Sarrica snorted and leaned against the arm of the sofa Allen and the others sat on, folding his arms across his chest. "If you think Lesto is out of control, you're an even greater a fool than I thought. I keep Lesto as my right hand because he's smart, shrewd, and actually far more patient than me. I made him my High Commander because he is one hundred percent Arseni, and if that does not frighten you, then your foolishness grows and grows. Tell us what we need to know, or contact your dogs and call them off, or I will send every Treya Mencee head in the empire home in a crate and toss the bodies in the sea."

Lesto squeezed tighter, until Peter wheezed and begged in a thready whisper. "What is the Star of Menceera?"

"A holy relic," Lace said, looking between Lesto and Peter with a look of helpless frustration. "It's cared for and protected by Prince Ravelle. Peter's mother, my friend, has long been Ravelle's paramour. It's rumored he is the actual father of her children, but he's never acknowledged or denied it. Peter said the Star was stolen by Lord Bestowen, or rather, men Bestowen sent to take it. I don't know why yet. But if Ravelle sent out the Hands of Death, then he doesn't want the rest of his family to know it's missing. I'm not exaggerating when I say Her Majesty will kill him and anyone else she suspects of being even passingly involved in the matter. Ravelle is desperate. If Peter's brother sent Blood of the Fallen, then he's party to the mess, or more likely, afraid his family will be blamed no matter what. That relic is important. It's proof the queen and high priestess are fit to rule. If it's discovered missing, the country will devolve into another civil war. The last time the Star went missing, the royal families were wiped out, and the current rulers took the throne largely because they gained possession of the Star."

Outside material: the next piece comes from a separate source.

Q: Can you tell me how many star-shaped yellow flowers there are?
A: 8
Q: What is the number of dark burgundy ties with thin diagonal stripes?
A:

Sarrica had stood while he talked and strode to the door as he finished. Yanking it open, he barked out, "I want an update on where the fuck Bestowen is, and I want it in five minutes." He slammed the door shut and returned to them. The office had been vacated as some point, so quickly the secretaries hadn't even had a chance to put away all the valuable documents and reports they'd been working on. "Where would the Fallen hole up with a hostage?"

Someone knocked on the door, and Sarrica snarled for them to enter. His head secretary, Myra, stepped into the room, held out a note with one trembling hand. Sarrica started toward him, but with a snarled warning, Lesto threw Peter aside and went to get the note himself. "Are you all right?"

"I'm fine," Myra said. "It was delivered by a boy. He's here, but I doubt he's of use. He's not even ten, if I had to guess. But the note…"

Lesto took it, squeezed Myra's arm in reassurance, and dismissed him. The note was succinct, and all the more chilling for it.
Bring the Star of Menceera or he dies.
The words were followed by a string of coordinates that, if Lesto read them correctly, would put the mercenaries in the ruins north of the palace, right smack between the palace and the Cartha Mountains.

He handed the note off to Sarrica, who read it aloud, save the coordinates.

Allen pursed his lips. "Did it ever once occur to anyone that if we had been contacted, we could have resolved the matter peacefully? That all of this is going to be reported to Her Majesty and all their attempts to keep matters a secret and stay alive were for naught?"

"That's why we tried to keep anyone from figuring out it was Treya Mencee involved," Peter said. "The Fallen went to fetch Bestowen when they thought the other men I'd hired had failed. I did try to keep matters quiet, but the halfwits I hired to bring Bestowen to the Fallen kidnapped the wrong fucking man. Then the Fallen realized it was Commander Lesto they'd actually kidnapped and felt they had no choice but to kill him if there was to be any chance of avoiding a war. Then Commander Lesto killed them and got away…"

"After which there was little point in keeping secrets. They were all going to come out anyway, so now they are simply completing the mission," Allen finished. "I guess they grew tired of trying to grab Bestowen themselves and are forcing us to do it. Sloppy, and the fallout will be ten times worse than it ever would have been if everyone had simply been honest in the first place. Does no one ever look at the whole picture?"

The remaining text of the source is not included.